| Work task |
The lines to find are those in the entries that hold the word "thin"; copy every one of them.

| Record extracts |
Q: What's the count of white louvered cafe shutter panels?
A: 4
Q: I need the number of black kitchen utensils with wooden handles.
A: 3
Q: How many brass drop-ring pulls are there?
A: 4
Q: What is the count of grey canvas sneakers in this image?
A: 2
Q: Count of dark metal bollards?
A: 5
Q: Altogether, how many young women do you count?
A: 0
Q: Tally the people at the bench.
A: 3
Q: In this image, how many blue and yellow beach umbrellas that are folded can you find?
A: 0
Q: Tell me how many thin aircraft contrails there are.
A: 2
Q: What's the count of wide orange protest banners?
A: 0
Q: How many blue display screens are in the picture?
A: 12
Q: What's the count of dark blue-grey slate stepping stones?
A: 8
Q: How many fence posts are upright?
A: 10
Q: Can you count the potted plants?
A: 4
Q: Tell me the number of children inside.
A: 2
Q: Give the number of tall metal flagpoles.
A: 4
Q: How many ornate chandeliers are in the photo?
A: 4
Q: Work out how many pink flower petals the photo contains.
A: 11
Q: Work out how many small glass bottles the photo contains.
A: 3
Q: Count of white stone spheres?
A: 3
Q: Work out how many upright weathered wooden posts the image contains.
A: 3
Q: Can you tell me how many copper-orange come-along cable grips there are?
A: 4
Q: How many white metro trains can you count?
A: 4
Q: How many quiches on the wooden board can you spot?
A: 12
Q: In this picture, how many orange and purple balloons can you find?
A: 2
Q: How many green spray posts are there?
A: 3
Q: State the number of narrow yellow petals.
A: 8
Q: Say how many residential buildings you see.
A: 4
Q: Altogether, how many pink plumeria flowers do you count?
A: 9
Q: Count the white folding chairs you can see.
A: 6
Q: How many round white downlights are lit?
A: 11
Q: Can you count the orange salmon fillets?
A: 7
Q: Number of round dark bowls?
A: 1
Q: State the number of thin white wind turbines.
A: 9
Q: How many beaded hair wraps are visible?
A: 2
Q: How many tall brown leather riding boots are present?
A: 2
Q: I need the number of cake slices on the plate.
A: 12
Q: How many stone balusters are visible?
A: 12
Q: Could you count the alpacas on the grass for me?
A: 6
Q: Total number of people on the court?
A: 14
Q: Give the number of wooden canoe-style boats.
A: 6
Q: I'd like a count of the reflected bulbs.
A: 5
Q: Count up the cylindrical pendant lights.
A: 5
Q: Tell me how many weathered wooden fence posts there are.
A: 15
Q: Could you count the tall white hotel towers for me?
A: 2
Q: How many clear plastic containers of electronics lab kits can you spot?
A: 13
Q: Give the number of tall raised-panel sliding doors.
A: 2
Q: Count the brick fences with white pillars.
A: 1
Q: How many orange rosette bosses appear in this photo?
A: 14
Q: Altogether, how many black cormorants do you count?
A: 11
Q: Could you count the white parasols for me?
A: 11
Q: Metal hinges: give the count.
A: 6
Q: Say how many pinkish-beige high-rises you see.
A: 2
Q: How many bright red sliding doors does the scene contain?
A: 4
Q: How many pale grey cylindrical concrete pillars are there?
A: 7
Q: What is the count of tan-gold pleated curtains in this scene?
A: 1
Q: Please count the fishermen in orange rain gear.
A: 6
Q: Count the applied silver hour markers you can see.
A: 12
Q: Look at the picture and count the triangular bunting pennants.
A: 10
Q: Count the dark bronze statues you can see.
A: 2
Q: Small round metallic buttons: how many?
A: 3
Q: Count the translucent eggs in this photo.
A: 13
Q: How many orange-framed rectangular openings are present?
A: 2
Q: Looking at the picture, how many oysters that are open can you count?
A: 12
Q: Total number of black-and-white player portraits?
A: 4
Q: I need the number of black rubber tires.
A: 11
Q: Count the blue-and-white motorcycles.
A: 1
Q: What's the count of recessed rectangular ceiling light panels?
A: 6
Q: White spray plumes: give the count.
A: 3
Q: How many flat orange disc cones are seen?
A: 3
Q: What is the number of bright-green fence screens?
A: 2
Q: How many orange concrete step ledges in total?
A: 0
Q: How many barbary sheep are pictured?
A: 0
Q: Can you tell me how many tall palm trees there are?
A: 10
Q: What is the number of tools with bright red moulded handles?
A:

| Solution to this exercise |
Q: Tell me how many thin aircraft contrails there are.
Q: State the number of thin white wind turbines.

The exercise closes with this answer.